ACTIVITY
The required lines are those that contain "many"; pull them out of the data and copy them.

SUPPLIED INFORMATION

━━━━

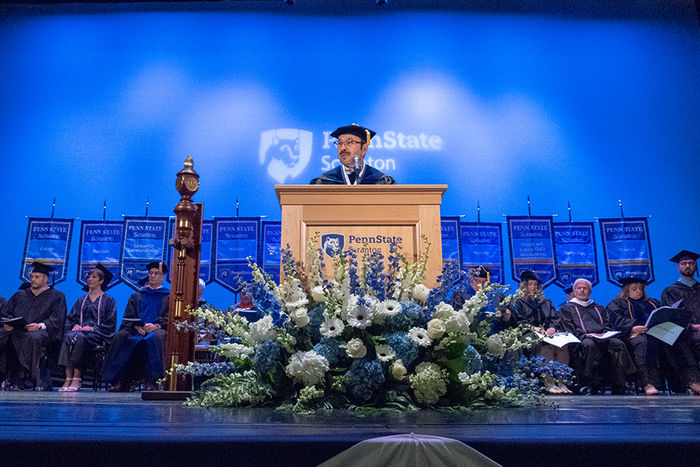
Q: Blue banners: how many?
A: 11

━━━━

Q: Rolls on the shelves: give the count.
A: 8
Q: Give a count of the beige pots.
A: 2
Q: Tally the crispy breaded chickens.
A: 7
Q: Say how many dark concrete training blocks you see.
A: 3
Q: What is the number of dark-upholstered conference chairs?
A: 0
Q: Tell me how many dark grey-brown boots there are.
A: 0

━━━━

PROBLEM SOLUTION
Q: Blue banners: how many?
Q: Say how many dark concrete training blocks you see.
Q: Tell me how many dark grey-brown boots there are.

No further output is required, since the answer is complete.